If the drop down (on /home) is opened it offers choices.....namely any of the rest of the drives on the pc

Obviously, I would wish to keep the /boot on the root device

However.../home .....If i was to restore and chose to send/home to another hard drive (which is something I wish to do at some point)(sdd1).....will it also alter the fstab thingie (technical term) so that the /home is 'seen'....maintains 'contact' with the rest of the os etc etc ??....or is that something I need to do as a separate action?

...And...assuming this is the uuid of the other drive in question....is this the appropriate change to be added to /etc/fstab ?

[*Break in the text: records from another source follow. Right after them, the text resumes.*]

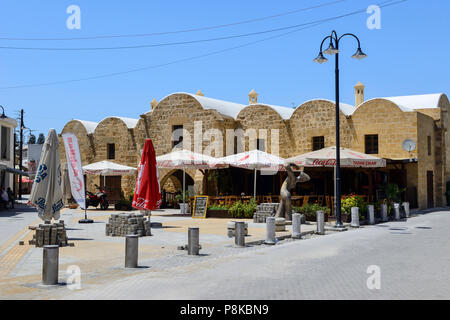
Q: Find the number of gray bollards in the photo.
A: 12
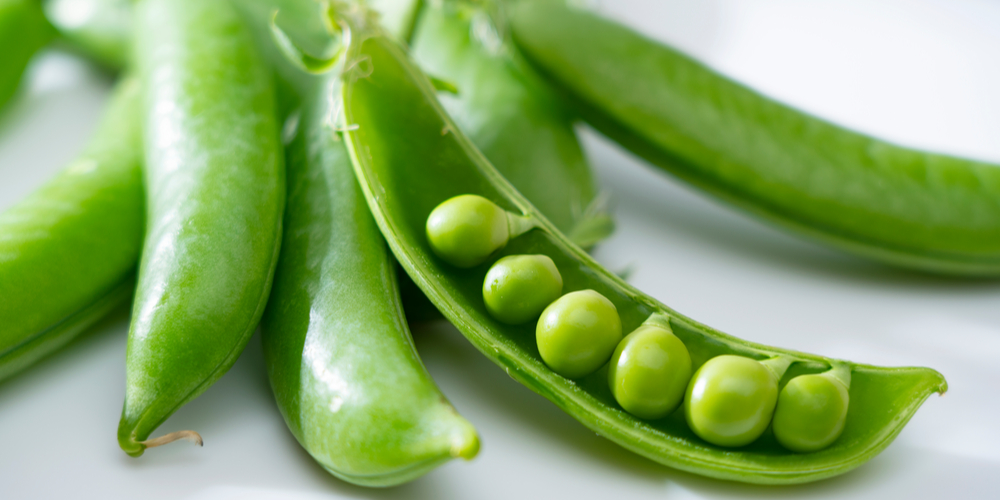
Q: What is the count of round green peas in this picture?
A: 6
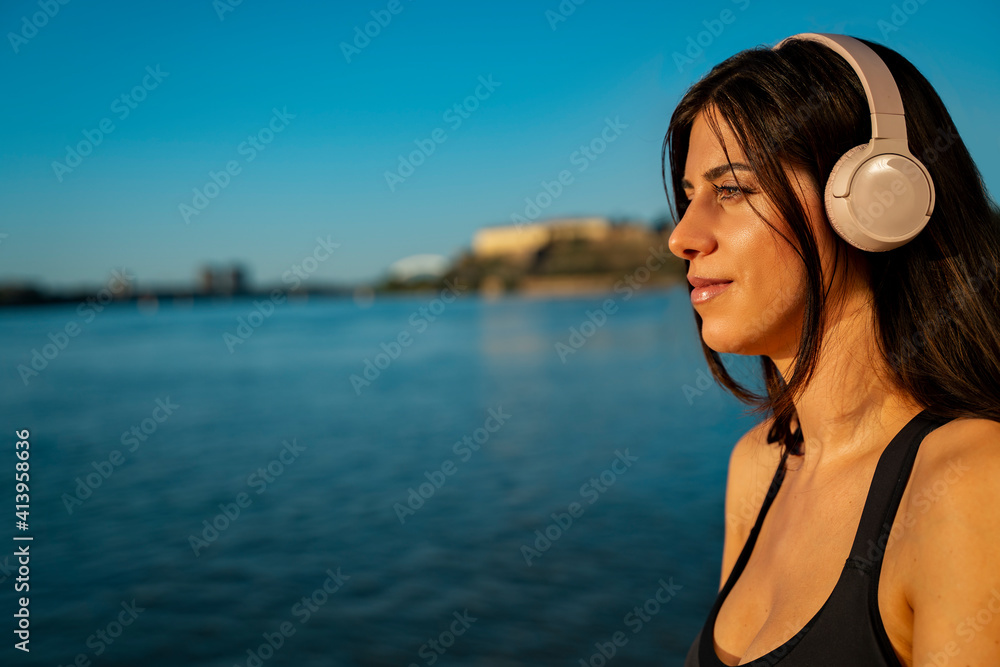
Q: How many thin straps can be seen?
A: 2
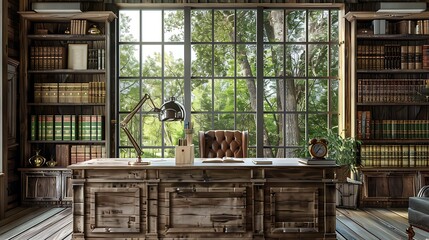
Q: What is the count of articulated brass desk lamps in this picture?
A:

UUID=e087e709-20f9-42a4-a4dc-d74544c490a6 /home ext4 defaults 0 2

?
 
.....will it also alter the fstab thingie (technical term) so that the /home is 'seen'....maintains 'contact' with the rest of the os etc etc ??....or is that something I need to do as a separate action?

It should do, Brian :), but you'd have to try it, I haven't, yet.

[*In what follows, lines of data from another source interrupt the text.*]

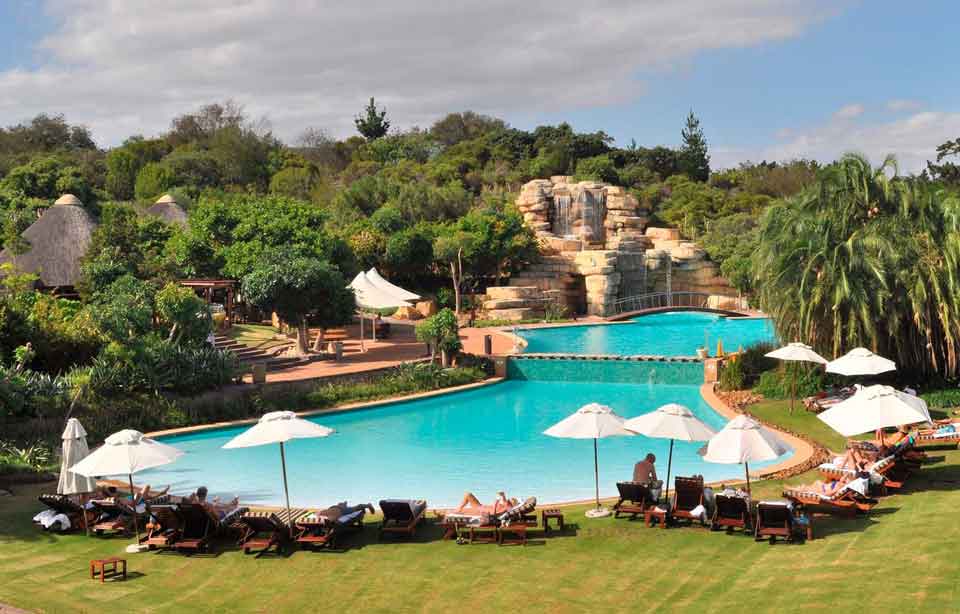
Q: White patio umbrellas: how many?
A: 9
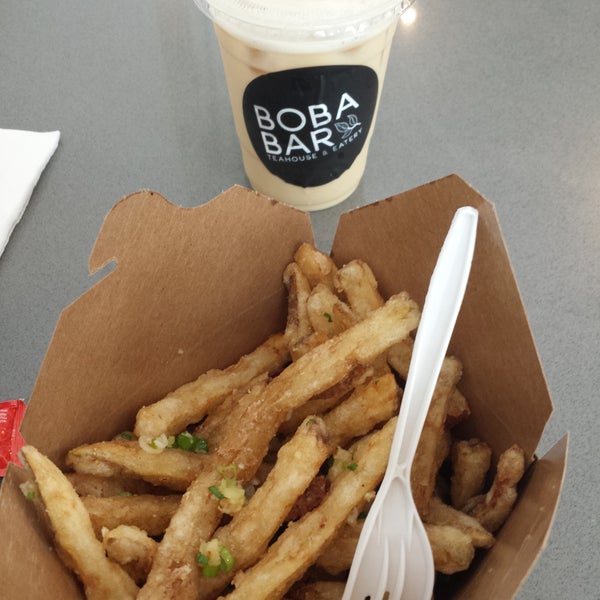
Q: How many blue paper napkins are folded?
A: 0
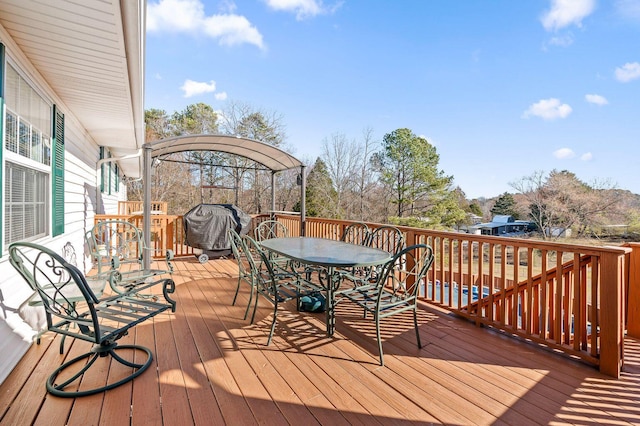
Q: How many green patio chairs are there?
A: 8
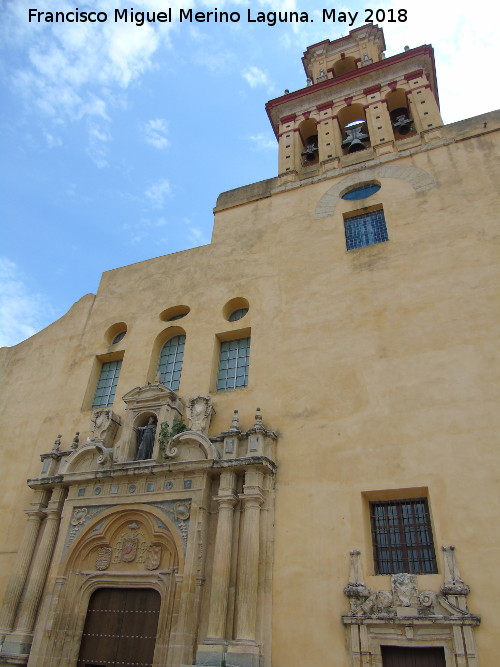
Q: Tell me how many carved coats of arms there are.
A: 6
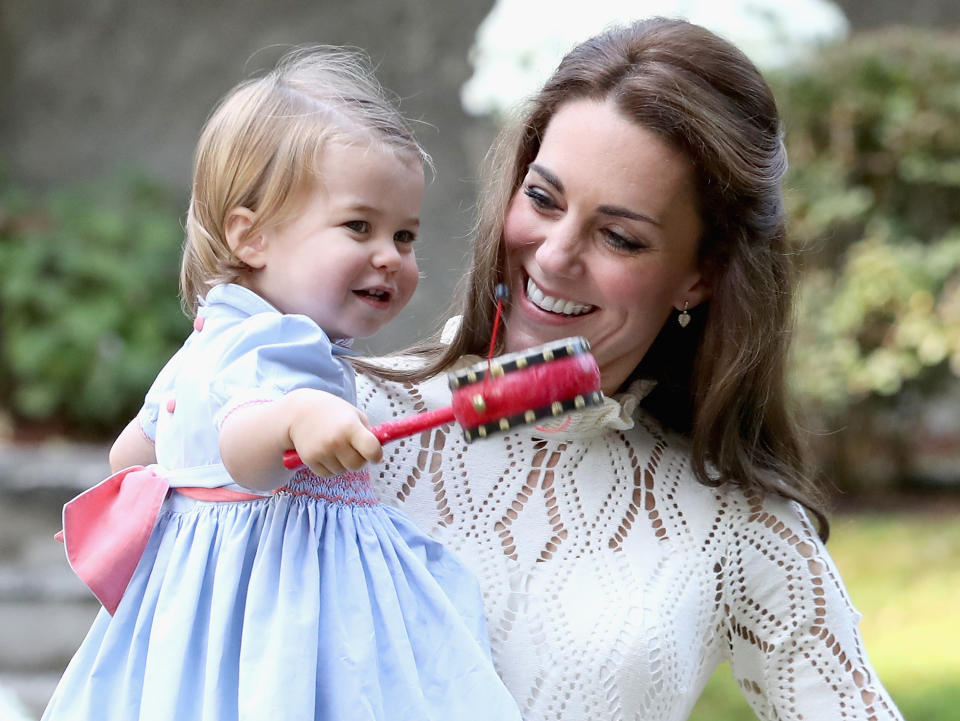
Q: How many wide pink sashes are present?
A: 1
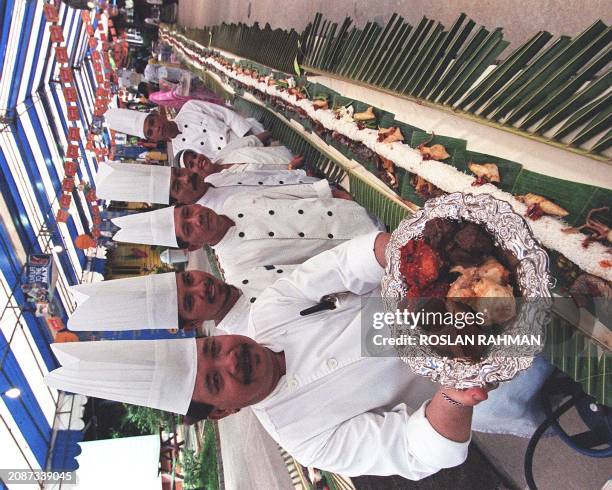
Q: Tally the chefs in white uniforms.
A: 6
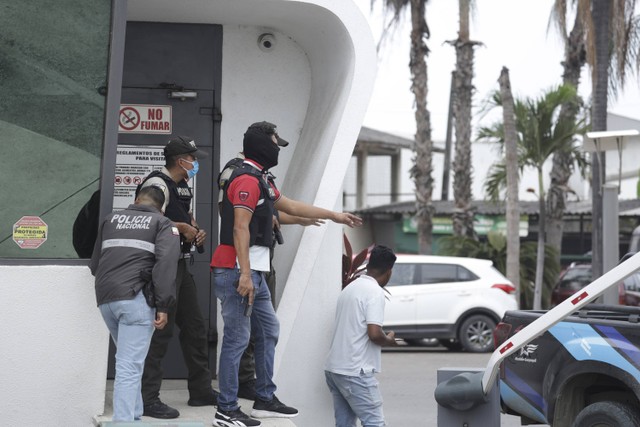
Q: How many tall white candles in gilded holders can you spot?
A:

I have my drives set up in the following fashion:

/dev/sda is the 2 TB HDD

/dev/sdb is the 256 GB SSD

/dev/sdc is the 4 TB Western Digital My Book, USB 3.0 connected, mains power

I have 3 ESPs (EFI System Partitions) of 512 MB each, one on each drive so that I can hot swap if necessary.

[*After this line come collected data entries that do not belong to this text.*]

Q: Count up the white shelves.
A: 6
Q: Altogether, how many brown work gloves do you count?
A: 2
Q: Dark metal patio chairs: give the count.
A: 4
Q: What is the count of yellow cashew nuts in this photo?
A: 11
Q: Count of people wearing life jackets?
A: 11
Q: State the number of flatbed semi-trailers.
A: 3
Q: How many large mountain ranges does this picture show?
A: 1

If I am wanting to test drive a Distro I install it initially on the SSD for fastest performance, and it house about 10 Distros and spare for one more.

The 2 TB HDD has about 30 Distros and the 4 TB another 30 or so.

When I want to try a new Distro and I need space on the SSD, I use Timeshift to shunt one off to one of the other drives.

When I "restore" the subject Distro to another drive (having already created an EXT4 partition of an appropriate size), I make any requisite alterations in Timeshift's choices, to the ESP to use in the new environment. As part of the restoration/redeployment, Timeshift runs a Grub reconfiguration and makes any change/s to /etc/fstab as needed.

That's in my usage of it.

Long story short I would advocate running it as you plan, see if it works and in particular if it changes fstab accordingly, whether it provides

UUID=e087e709-20f9-42a4-a4dc-d74544c490a6 /home ext4 defaults 0 2

or

/dev/sdd1 /home ext4 defaults 0 2

I advocate for the UUID because partition names can sometimes change.

Cheers

Chris
 
@Nik-Ken-Bah - Davy regrets on the time in getting back to you.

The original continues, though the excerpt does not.